(Beginning of Material for the task)
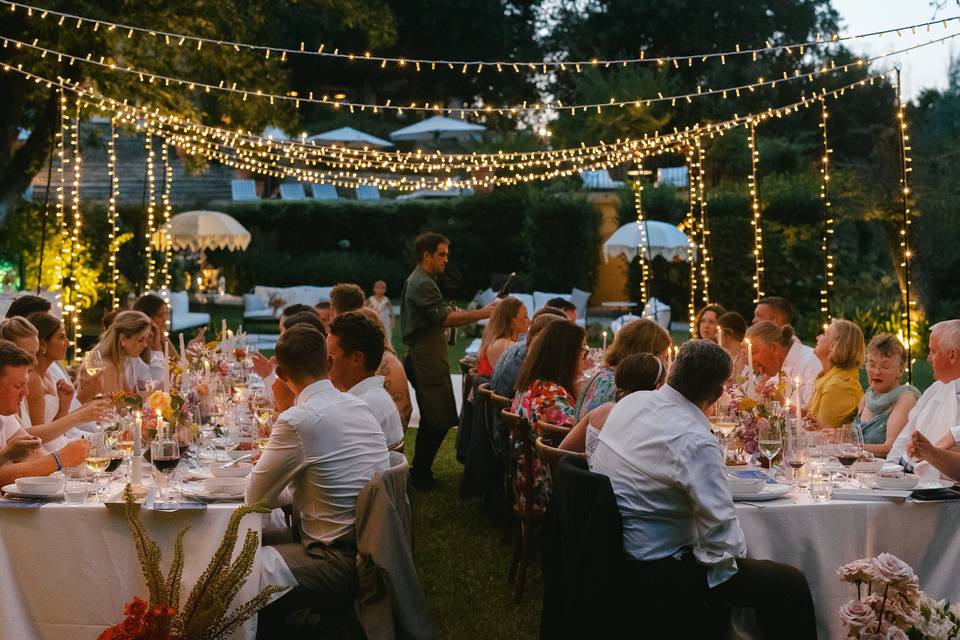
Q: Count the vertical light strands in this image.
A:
(End of Material for the task)
(Beginning of Material for the task)
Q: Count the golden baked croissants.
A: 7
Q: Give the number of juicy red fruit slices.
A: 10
(End of Material for the task)
**Exercise prompt**
Scan the material above. Extract every line in which the word "Count" occurs.

**Answer box**
Q: Count the vertical light strands in this image.
Q: Count the golden baked croissants.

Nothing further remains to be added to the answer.